Hollywood-Zeitungen haben sich lange Zeit über Filme mit schwierigen Produktionen zerissen, sei es Heaven’s Gate in den frühen 1980ern oder das jüngere The Revenant. In den 1990ern war die höllische Produktion, die es zu schlagen galt, die berüchtigte Waterworld, ein post-apokalyptisches Science-Fiction-Fahrzeug für Kevin Costner.

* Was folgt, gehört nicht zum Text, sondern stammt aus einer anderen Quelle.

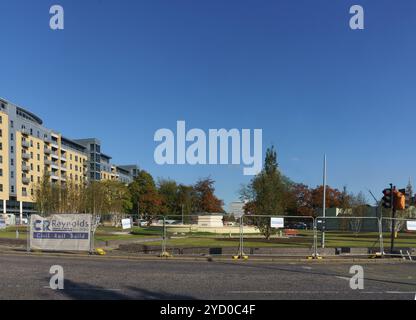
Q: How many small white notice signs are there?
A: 3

In einer Zukunft, in der der Planet unter mehreren Metern Wasser ertrunken ist, benötigte Waterworld den Bau einiger riesiger und geradezu genialer Sets, von denen das größte ein künstliches Atoll mit einem Durchmesser von 365 Fuß und einem Gewicht von etwa 1.000 Tonnen war. Das Set wurde so konzipiert, dass es geschleppt und gedreht werden kann, so dass das Kamerateam aus mehreren Blickwinkeln schießen kann – umso besser, um den Eindruck einer riesigen Festung zu vermitteln, die in einer ertrunkenen Welt schwimmt.

Leider hatte jemand bei der Produktion von Waterworld nicht mit dem Wetter vor der Kona-Küste in Hawaii gerechnet; Die starken Winde der Gegend führten dazu, dass das Set regelmäßig vom Kurs abgekommen war, was zu zahlreichen ruinierten Einstellungen führte. Mit einem Gesamtbudget von rund 175 Millionen US-Dollar – das ist der teuerste Film seiner Zeit – wurde Waterworld von einem Produktionsinsider als „ein außer Kontrolle geratener Zug unter Wasser“ beschrieben.